Information given:
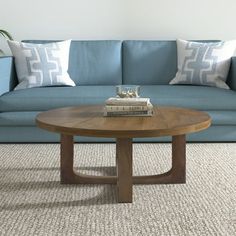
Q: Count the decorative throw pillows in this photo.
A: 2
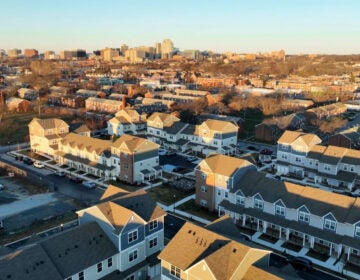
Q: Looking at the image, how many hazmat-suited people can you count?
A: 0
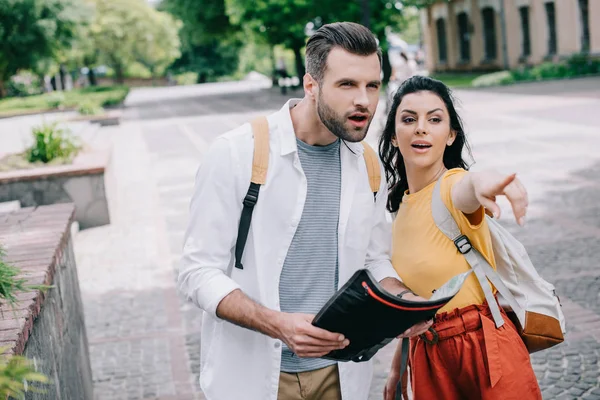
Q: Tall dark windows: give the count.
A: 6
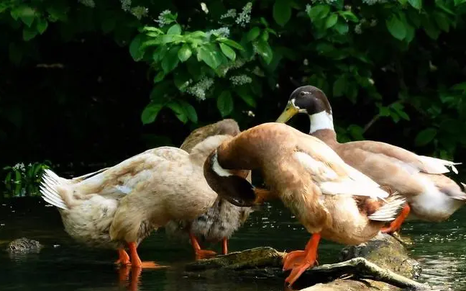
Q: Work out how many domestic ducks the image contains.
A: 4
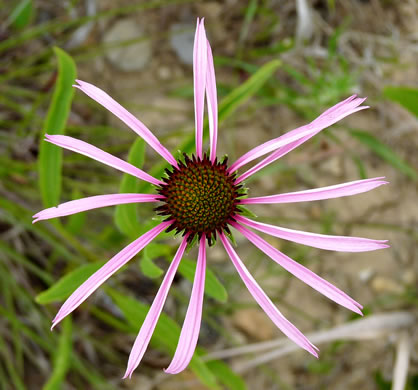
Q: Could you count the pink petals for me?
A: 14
--
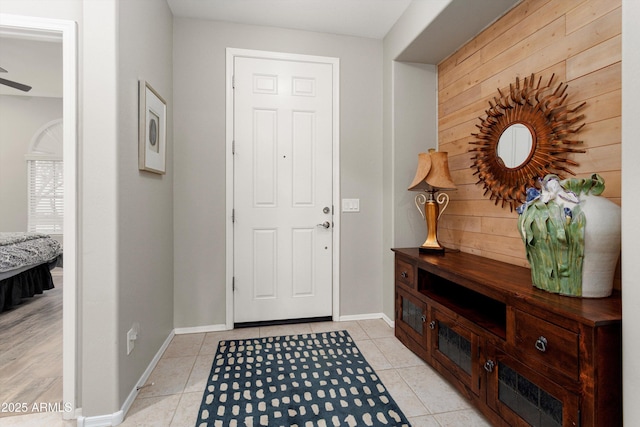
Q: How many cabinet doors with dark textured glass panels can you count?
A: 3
--
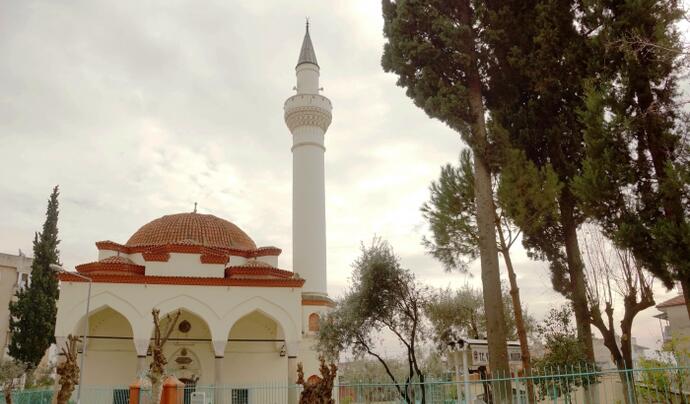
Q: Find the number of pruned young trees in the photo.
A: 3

Task instructions: Which lines in the data hold the string "photo"? Copy each of them.

Output:
Q: Count the decorative throw pillows in this photo.
Q: Find the number of pruned young trees in the photo.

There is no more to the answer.